Kate has to stop the belfie to spread further without telling her husband, Richard.

In How Hard Can It Be, Richard after being let go by his ethical architecture firm has turned into his inner Dalai Lama and he will not be earning for two years so he can get retrained as a counsellor. While Kate is a few months shy of fifty, she refuses to stay invisible. Kate has been a stay home mother for several years and now she has to reinvent herself, work on her CV and look for a full-time job to keep the family finances afloat. Meanwhile, Kate has to do the washing, cleaning, cooking, preparing herself for interview with a headhunter and fix the Emmy’s belfie problem. As Kate combats hormones that have her in shackles, she deals with a home life where her husband is not working and very much into the regime of cycling and yoga and  finding himself  and their  two adolescents are going through their growing pains and turn to her for all their needs and on top of that she has to run to her husband’s aging parents and her own aging mother whenever they call for help.

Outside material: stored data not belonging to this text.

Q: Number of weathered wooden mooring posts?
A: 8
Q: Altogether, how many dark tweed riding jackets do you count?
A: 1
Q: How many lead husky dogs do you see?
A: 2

And as if she has not gotten enough on her plate, she has a builder working on her kitchen as she has defied Richard’s preference and insisted on purchasing an old house that needs restoration work. She was able to ‘clinch the deal with Richard by pointing out that the house in the catchment area of a superb secondary school.’ Though she has her dream house ( a money pit due to repair work), Richard pretty much hates the house from Day One.
Kate has joined the Women Returners group, a support group of wives and mothers who are fighting their way back to work. Sally who is a decade older is her new found friend from Women Returners group. After her children had flown the nest, Sally got herself a part-time job as a cashier at Lloyds Bank. She used to work for Santander, a big Spanish bank and in Kate’s narration ‘Sally’s nostalgia for those days is so acute that sometimes I can’t bear to watch the dormouse-bright eyes in that lined face.

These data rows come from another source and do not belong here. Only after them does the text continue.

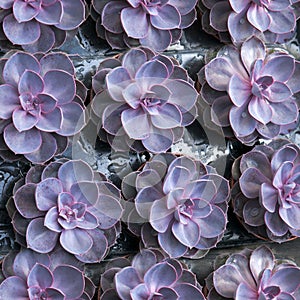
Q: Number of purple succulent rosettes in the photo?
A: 12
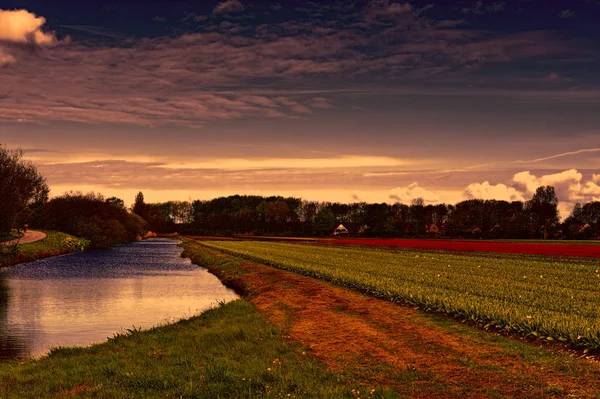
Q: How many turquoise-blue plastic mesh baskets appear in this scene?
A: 0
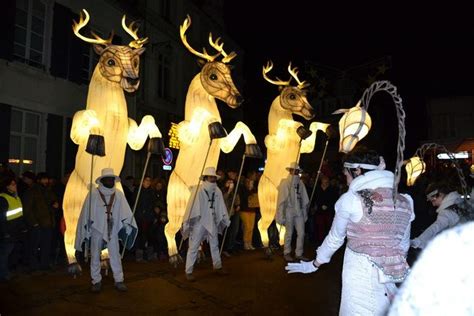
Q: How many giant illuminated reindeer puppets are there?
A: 3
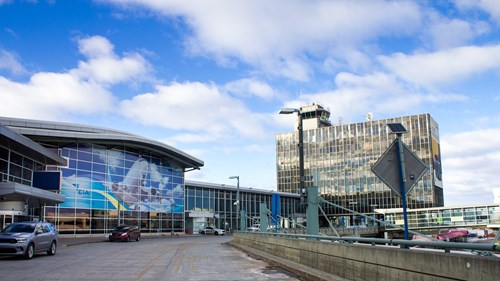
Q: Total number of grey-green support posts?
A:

After a humiliating interview with a headhunter, Kate has an opportunity to apply for a temporary junior position at her old work place, Edwin Morgan Forster when her friend, Candy Stratton happens to give her name to someone at a women’s networking thing. Although it is marketing business development and a bit of admin, Kate sits down and redo her CV. She  decides to lie about her age.
Until you start trying to conceal your age you have no idea how many ways there are to give it away. Teen idols, pop stars , fashionable restaurants, famous football matches, Olympics, moon landings, children’s TV programmes, historical knowledge, having seen any movie made before Pulp Fiction, being able to spell. Each and every one of them is a potential trap for a woman pretending to be seven years younger.’

As if Kate’s life is not complicated enough, seven years ago by some internet intervention, she had accidentally pressed sent to her client, Jack Abelhammer a note that read “ Drunk and disorderly? Not exactly. I don’t need to be drunk to be disorderly”, the note that was intended for her woman friend, Candy. Jack is the charming client and friend whom Kate has left behind along with her job at Edwin Morgan Forster.
Years later, she tells Jack,
But the world Is not ideal. Never was, never will be. Ideals are for people who are free, for people who can act for themselves. I can’t, I have to think of other people. I have so many people who depend on me. The thing with ideals is they don’t inspire. They screw you up, make you sad, always dangling there out of reach.”


Most working mothers will see a bit of themselves in the harried and capable Kate Reddy, the protagonist in both I don’t know how she does it and its sequel How Hard Can It Be?. Allison Pearson’s observations about the sandwich generation, parenting amidst the social media age and ageism for women are acute and poignant. Her take on coping with perimenopause is hilarious and how Kate has to cope with her roller coaster ride in her home and work life is funny indeed. The downside is it is still a feel-good read about middle-class woes. 

How Hard Can It Be ? has been optioned and adapted for tv. click  I don’t know How She does it”  was earlier on made into a movie and Sarah Jessica Parker acted as Kate Reddy.